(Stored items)
^^^^^^^^
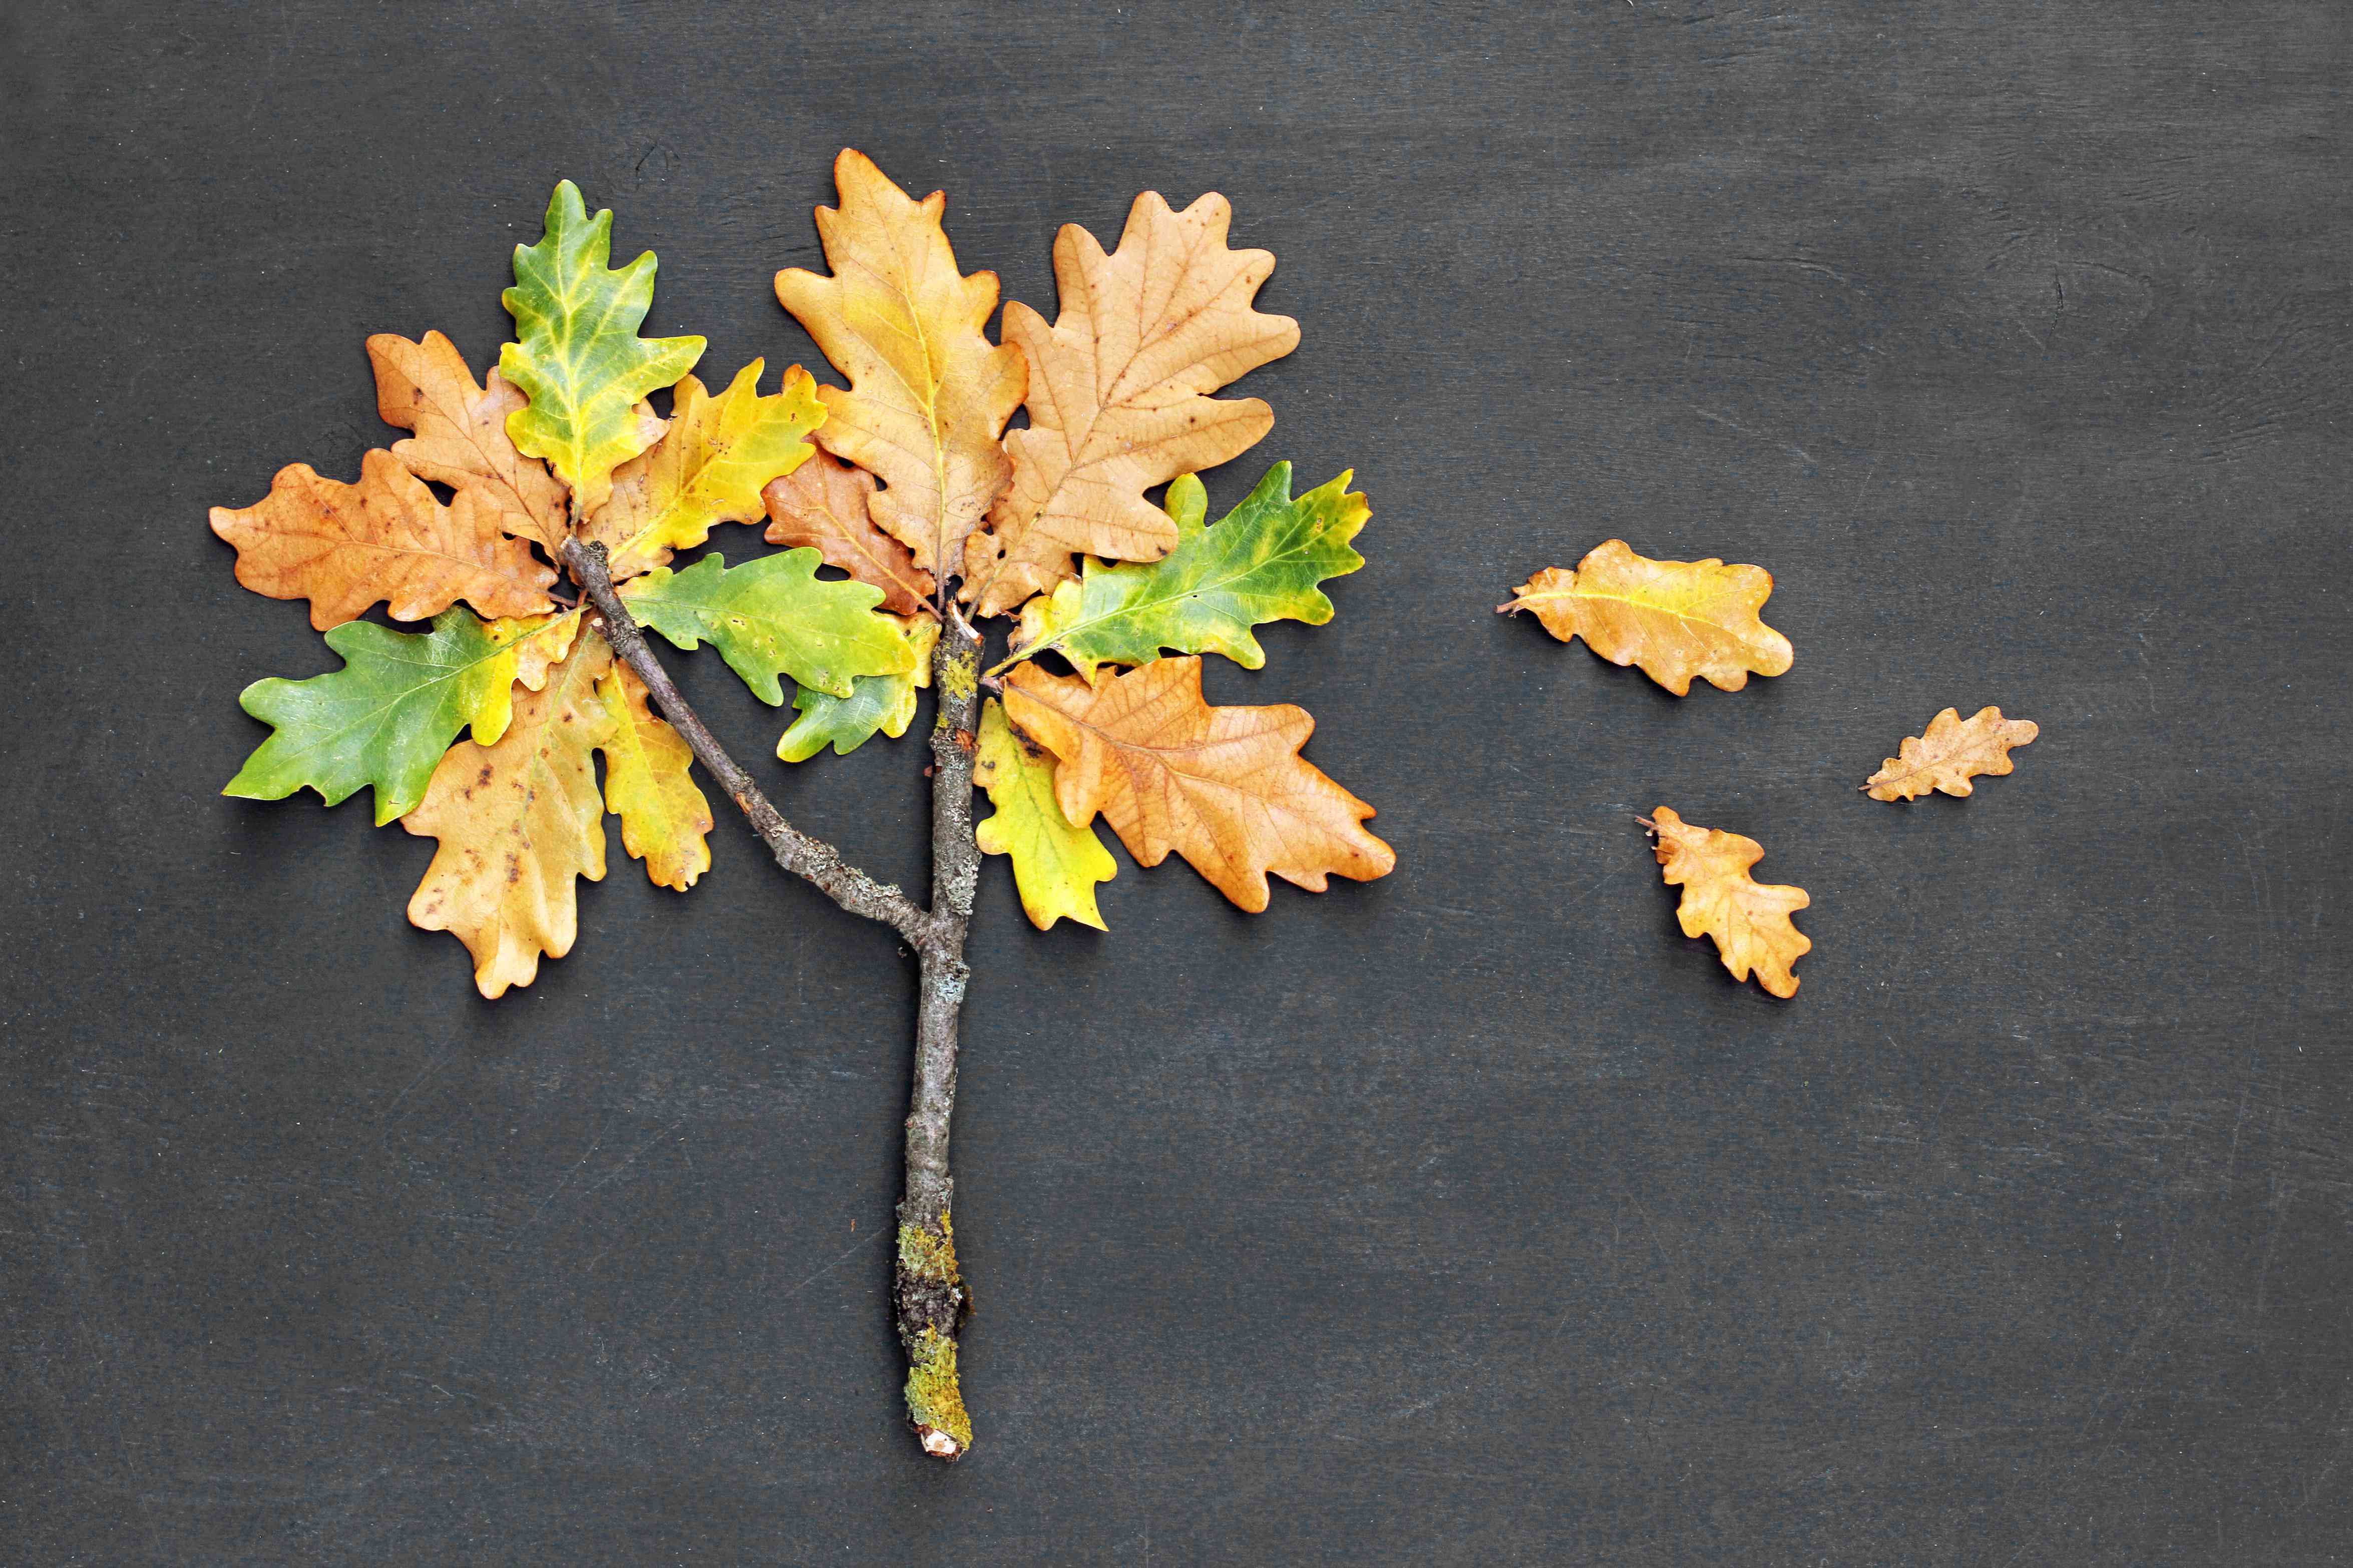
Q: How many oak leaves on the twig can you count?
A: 15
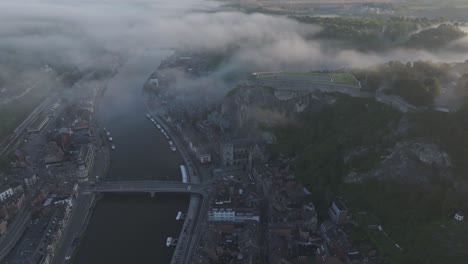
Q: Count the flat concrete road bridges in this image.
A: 1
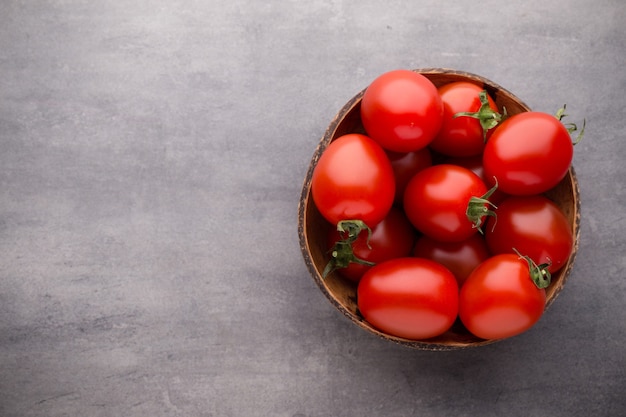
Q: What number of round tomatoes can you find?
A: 12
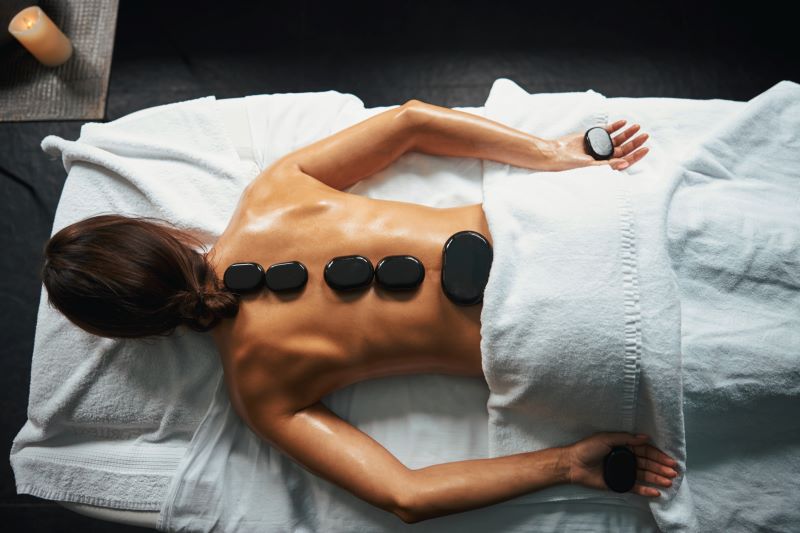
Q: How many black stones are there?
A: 7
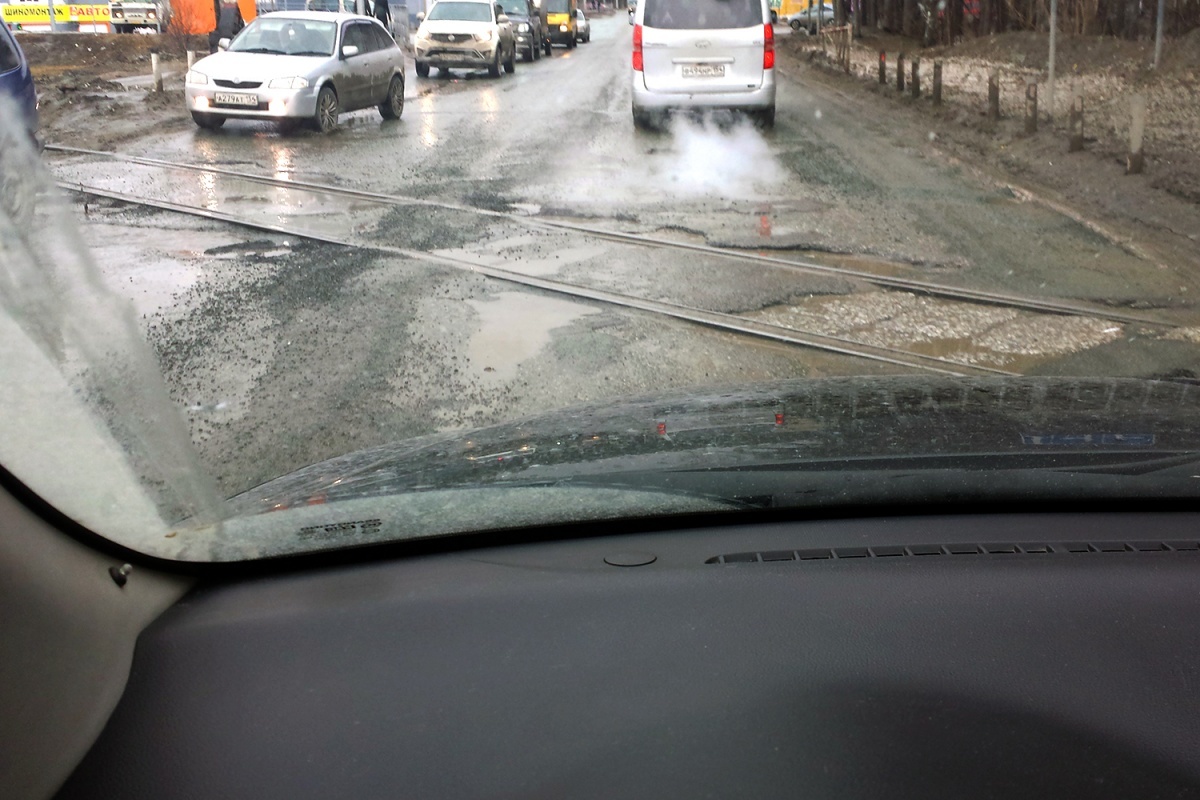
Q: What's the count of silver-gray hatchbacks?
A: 1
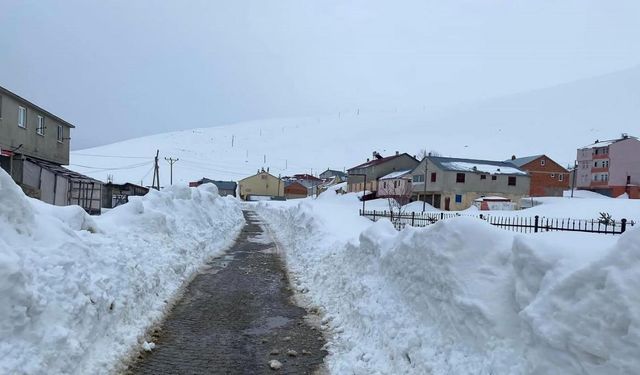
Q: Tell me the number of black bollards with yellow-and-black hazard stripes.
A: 0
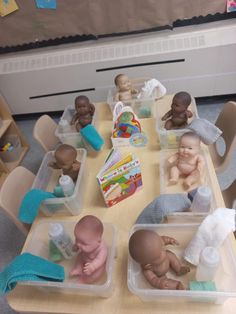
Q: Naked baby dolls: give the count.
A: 7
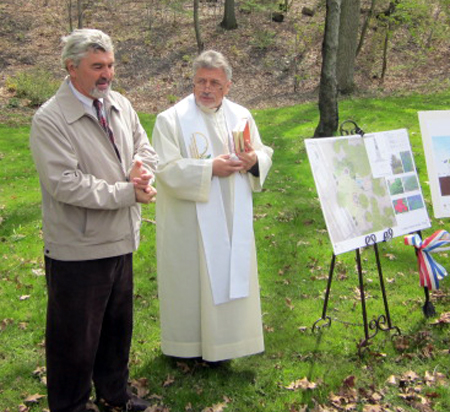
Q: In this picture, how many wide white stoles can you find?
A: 1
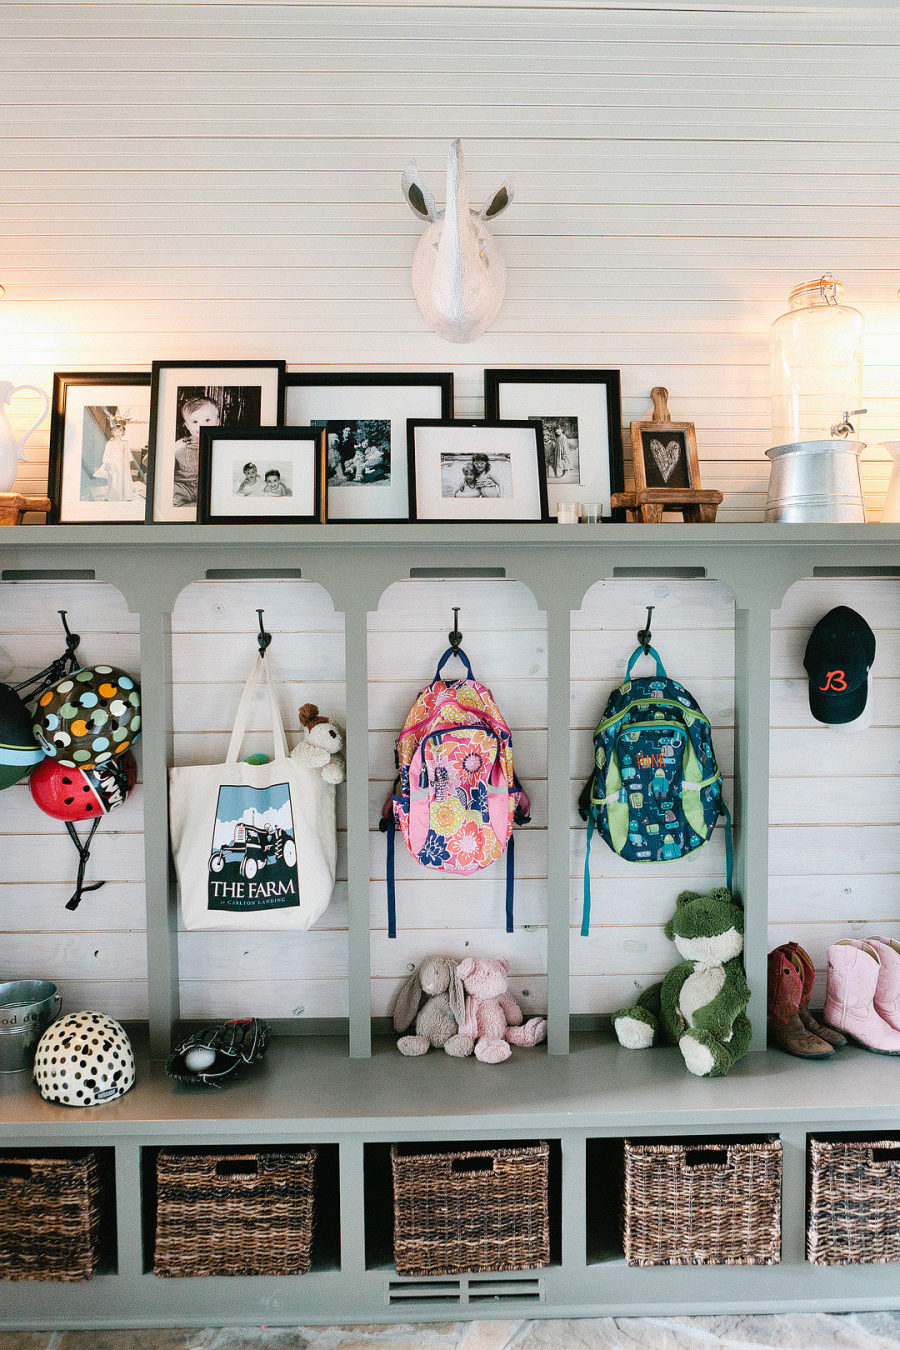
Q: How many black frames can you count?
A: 6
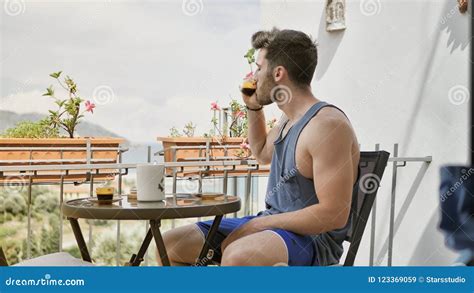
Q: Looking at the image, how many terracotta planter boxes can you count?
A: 2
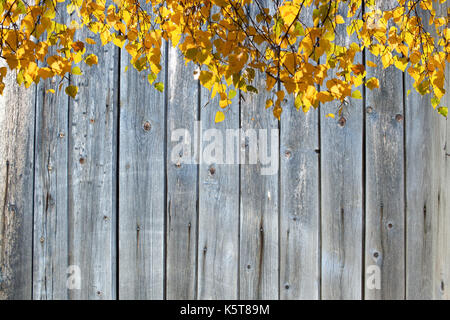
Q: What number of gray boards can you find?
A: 11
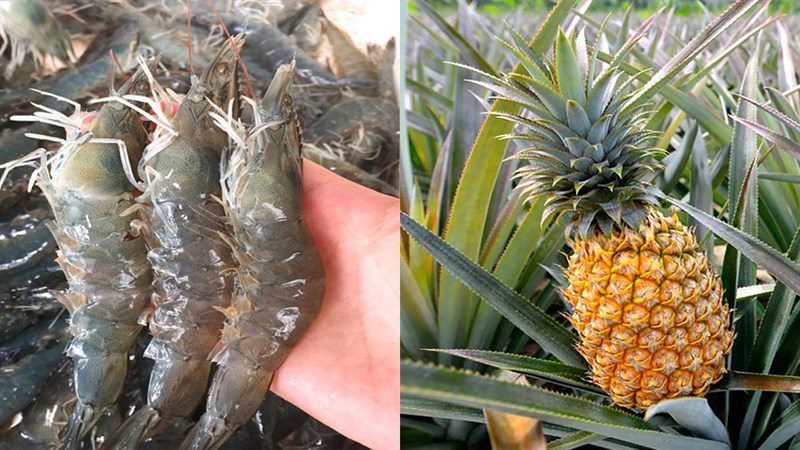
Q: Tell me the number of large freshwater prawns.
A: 3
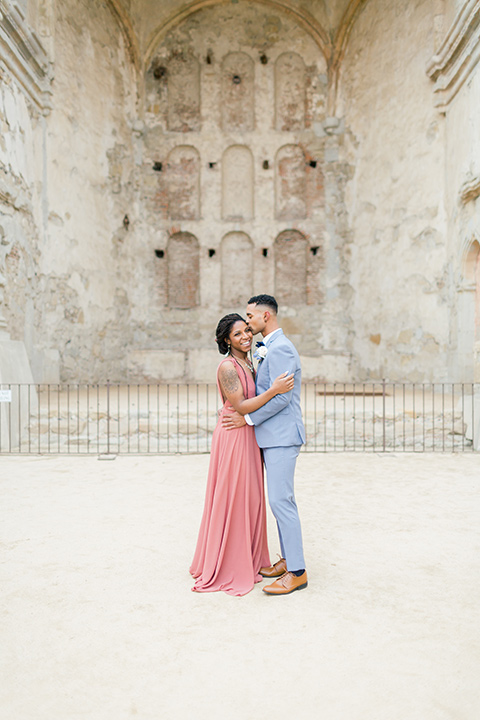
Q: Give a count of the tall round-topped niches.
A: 9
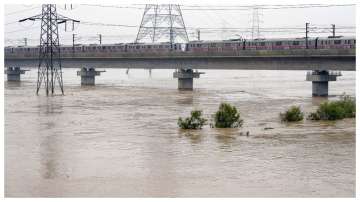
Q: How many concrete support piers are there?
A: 4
^^^^^^^^
▸ What to do
From the first line to the last, repeat the records exactly. Leave out the pictures.

▸ Problem solution
Q: How many oak leaves on the twig can you count?
A: 15
Q: Count the flat concrete road bridges in this image.
A: 1
Q: What number of round tomatoes can you find?
A: 12
Q: How many black stones are there?
A: 7
Q: What's the count of silver-gray hatchbacks?
A: 1
Q: Tell me the number of black bollards with yellow-and-black hazard stripes.
A: 0
Q: Naked baby dolls: give the count.
A: 7
Q: In this picture, how many wide white stoles can you find?
A: 1
Q: How many black frames can you count?
A: 6
Q: Looking at the image, how many terracotta planter boxes can you count?
A: 2
Q: What number of gray boards can you find?
A: 11
Q: Tell me the number of large freshwater prawns.
A: 3
Q: Give a count of the tall round-topped niches.
A: 9
Q: How many concrete support piers are there?
A: 4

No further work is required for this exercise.